Our local used book store, Bullfrog Books, has gone out of business. Honestly, I'm surprised it lasted as long as it did--a few years, I guess. We hit it one last time last week during their closeout sale and the kids used some Christmas money to pick up a few books. I also got a few. It took some poring over the shelves (note: that's PORING not POURING). I found Life on the Mississippi by Mark Twain and a collection of Herman Melville short stories ("Huh," the store guy said, "I'm surprised no one else has already picked these up.") Also picked up a few sci-fi books. Two of them are the first two books of a trilogy that looks promising just because of the premise, and I made a start on the first last night. I think I will be hunting down the third volume on Amazon pretty soon. The trilogy is called The Songkiller Saga by Elizabeth Scarborough, first volume published 1991. Also found a copy of The War of the Worlds because I was looking for my old copy a while back and couldn't find it, and some other dystopian-type sci-fi that might not be too terrible.

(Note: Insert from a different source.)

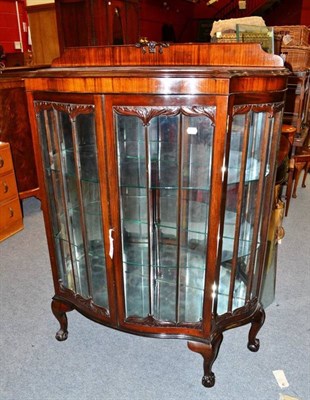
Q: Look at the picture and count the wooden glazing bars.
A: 6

Although I suppose it should be terrible if it's dystopian.
As I was paying for my loot, I noticed an old Louis L'Amour paperback up high on a shelf behind the counter, so I asked if it was for sale. The lady said no, she just kept it up there so people could see it and ask about it and she could boast about it, because it was the first paperback edition of that book, called To Tame a Land. So I told her that when I was a teenager I had borrowed that book from someone and read it, and it was one of my favorite books regardless of genre, but I had never come across it where I could buy it for myself--I even described what the cover art had looked like from the one I read. So suddenly she said, "Okay, I'll sell it to you. Seventy-five cents sound good?" So of course I bought it, too. Way back when I actually used that book to teach myself how to quick-draw with my old Ruger Single-Six. I still think it's right up at the top of the list of L'Amour's best books, and I'd still rate it quite highly, regardless of genre.

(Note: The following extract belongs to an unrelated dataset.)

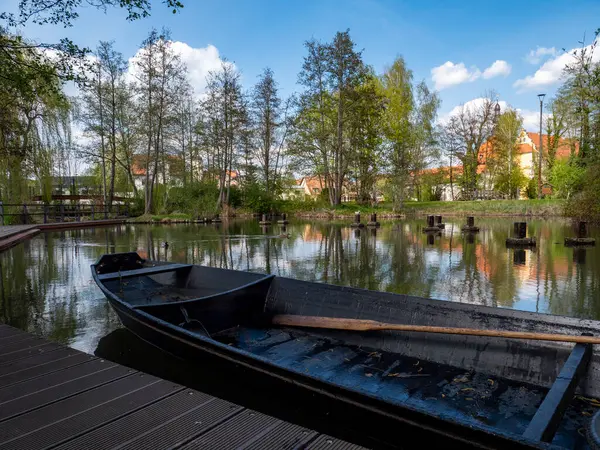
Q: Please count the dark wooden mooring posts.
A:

There was also a box with a couple hundred copies of the CD pictured above (Claymhor, The Water is Wide). They were free. The guy told me that a friend of his from S.A. had been in this group, now defunct. There is one long live track on there in which they say they drove all the way to S.A. from South Dakota, so I'm not sure about all their origins. In fact I can't find any details about them on ye olde internette except a mention that they once had a gig in San Antonio, which I already knew from what the guy told me. It's mostly traditional Celtic music, with what sounds to me like at least 4 singers--2 male, 2 female, and a collection of traditional instruments. That's about all the information I can give you about it. It's all studio recordings except, like I mentioned, one 17-minute "live" track that I'm pretty sure was recorded at a gig in S.A. About an hour long, total playing time, and I like it.
Congrats on the book. There are a few from my youth that I still look to reconnect with; it's a special thing when that happens. I woulda thought Claymor woulda been a New Wave of British Heavy Metal type band. Maybe that's why they went away. LOL!